5

I am using below dataframe to convert to dictionary in specific format.

However, I am getting an error TypeError: unhashable type: 'Series'

import polars as pl

#input (polars eager dataframe):
polar_df = pl.DataFrame(
"foo": ['a', 'b', 'c'],
"bar": [[6.0, 7.0, 8.0],[9.0,10.0,11.0],[12.0,13.0,14.0]]
)

#expected output (dictionary):
#{'a':[6.0, 7.0, 8.0],'b':[9.0,10.0,11.0],'c':[12.0,13.0,14.0]}

dict_output = 
dict(zip(polar_df.select(pl.col('foo')),
polar_df.select(pl.col('bar'))
))
protob
  • 3,317
  • 1
  • 8
  • 19
  • you're almost there brother, you just need to extract the actual values from the selected columns using a to_list() method. – Kozydot Apr 12 '23 at 09:54
  • The below code worked :) Thank you for quick response. dict(zip(lf.select(pl.col('foo')).to_series().to_list(),lf.select(pl.col('bar')).to_series().to_list())) – Rakesh Chaudhary Apr 12 '23 at 10:19

2 Answers2

4

The "polars way" to do this is dict() + .iter_rows()

df = pl.DataFrame({
    "foo": ['a', 'b', 'c'],
    "bar": [[6.0, 7.0, 8.0],[9.0,10.0,11.0],[12.0,13.0,14.0]]
})
>>> dict(df.iter_rows())
{'a': [6.0, 7.0, 8.0], 'b': [9.0, 10.0, 11.0], 'c': [12.0, 13.0, 14.0]}
jqurious
  • 9,953
  • 1
  • 4
  • 14
2

I've turned jqurious's solution into a convenience function:

def df_to_dict(df: pl.DataFrame,key_col: str,value_col: str) -> Dict[Any,Any]:
    """
    Get a Python dict from two columns of a DataFrame
    If the key column is not unique, the last row is used
    """
    return dict(df.select(key_col,value_col).iter_rows())

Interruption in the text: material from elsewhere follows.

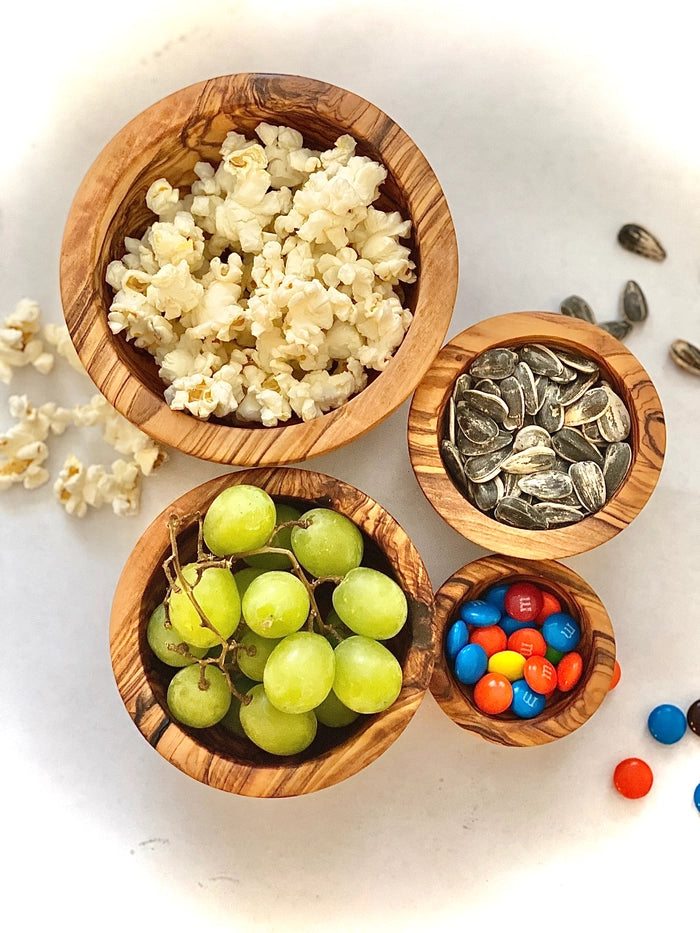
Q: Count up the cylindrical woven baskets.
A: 0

For even greater convenience, you can extend polars' API like this:

from typing import Dict, Any
@pl.api.register_dataframe_namespace("util")
class Export:
    def __init__(self, df: pl.DataFrame):
        self._df = df

    def to_dict(self,key_col: str,value_col: str) -> Dict[Any,Any]:
        """
        Get a Python dict from two columns of a DataFrame
        If the key column is not unique, the last row is used
        """
        return dict(self._df.select(key_col,value_col).iter_rows())

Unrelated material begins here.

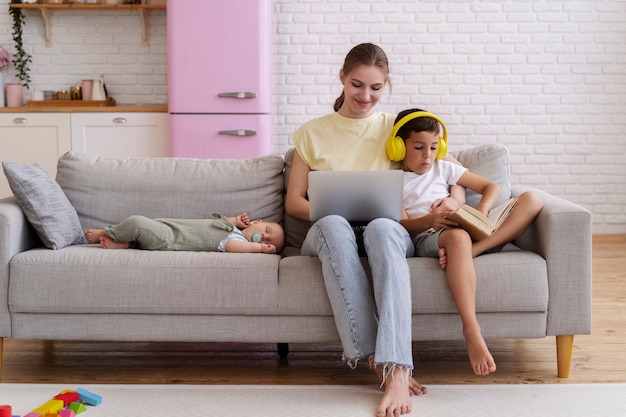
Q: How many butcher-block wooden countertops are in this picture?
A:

Which you can then use like this:

df = pl.DataFrame({
    "foo": ['a','b','c'],
    "bar": [1,2,3],
    "baz": [10,11,12]
})

df_to_dict(df,"foo","baz")
# {'a': 10, 'b': 11, 'c': 12}

df.util.to_dict("foo","baz")
# {'a': 10, 'b': 11, 'c': 12}
Cornelius Roemer
  • 3,772
  • 1
  • 24
  • 55